Modelling Exactly-Once Using TLA+ Part 1: Writing a Specification

Farooq Qaiser
15 min readJul 31, 2024

--

TLA+ is a language for writing system specifications and discovering fundamental design errors quickly. In this series of blogposts, we’ll introduce TLA+ by iteratively modelling and refining our design for a simple application that can read and write messages from/to Kafka in an exactly-once fashion. This will be a four-part series consisting of:

  1. Writing a Specification
  2. Checking a Specification
  3. Modelling Failures and Transactions
  4. Modelling Zombies and Zombie Fencing (coming soon)

You can find all of the code for this series in this GitHub repo.

Also, if you have interesting systems engineering problems and are looking for a strong Software Engineer, feel free to reach out via LinkedIn.

Introduction

Before we can start writing TLA+, we need to first understand the system we’re trying to model. For the purposes of this series, we’ll be modelling a simple process that continuously executes the following steps in a loop:

  1. Consume the next available message from an input topic based on the last committed consumer offset
  2. Produce the consumed message to an output topic
  3. Commit the consumer offset for the next message to be consumed in case of failure
Figure 1: Consume-produce-commit loop

Essentially, our system is just replicating messages from one topic to another. Where things get interesting is we want to make sure we replicate each message from our input topic to our output topic exactly once. If you’ve ever written a similar application using the Java KafkaConsumer and KafkaProducer APIs, you’ll know it’s easy to produce duplicates. Even worse, if you’re really not being careful, you could accidentally lose data!

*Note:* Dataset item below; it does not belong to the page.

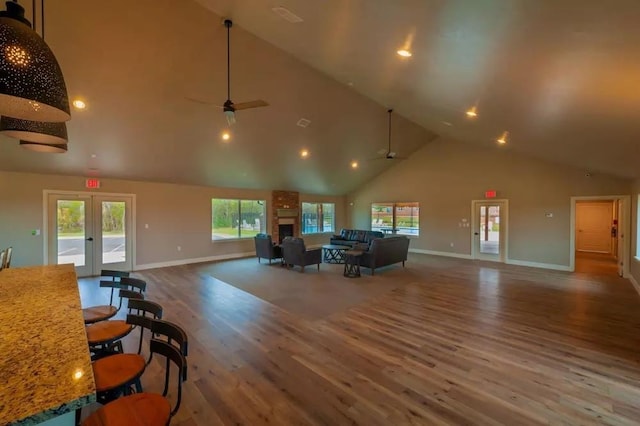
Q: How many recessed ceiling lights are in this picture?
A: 7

We’ll talk more about exactly-once in parts 3 and 4. To avoid disappointment though, advanced readers should note that we will not be modelling some consensus algorithm like Paxos or Raft in this series. We’ll still encounter the same problems but our solution/algorithm for exactly-once will be fairly high level. This should still be an interesting exercise whilst remaining a beginner friendly introduction to TLA+ for most readers.

For part 1 however, we’re going to simply focus on getting familiar with TLA+ syntax by writing a simple specification of our system as we’ve described it.

TLA+ Specifications

TLA+ is primarily a language for writing system specifications i.e. a description of all the allowed behaviours a system may take during the course of an execution. Behaviours are represented as an infinite sequence of discrete steps, where a step is a transition from one state to the next.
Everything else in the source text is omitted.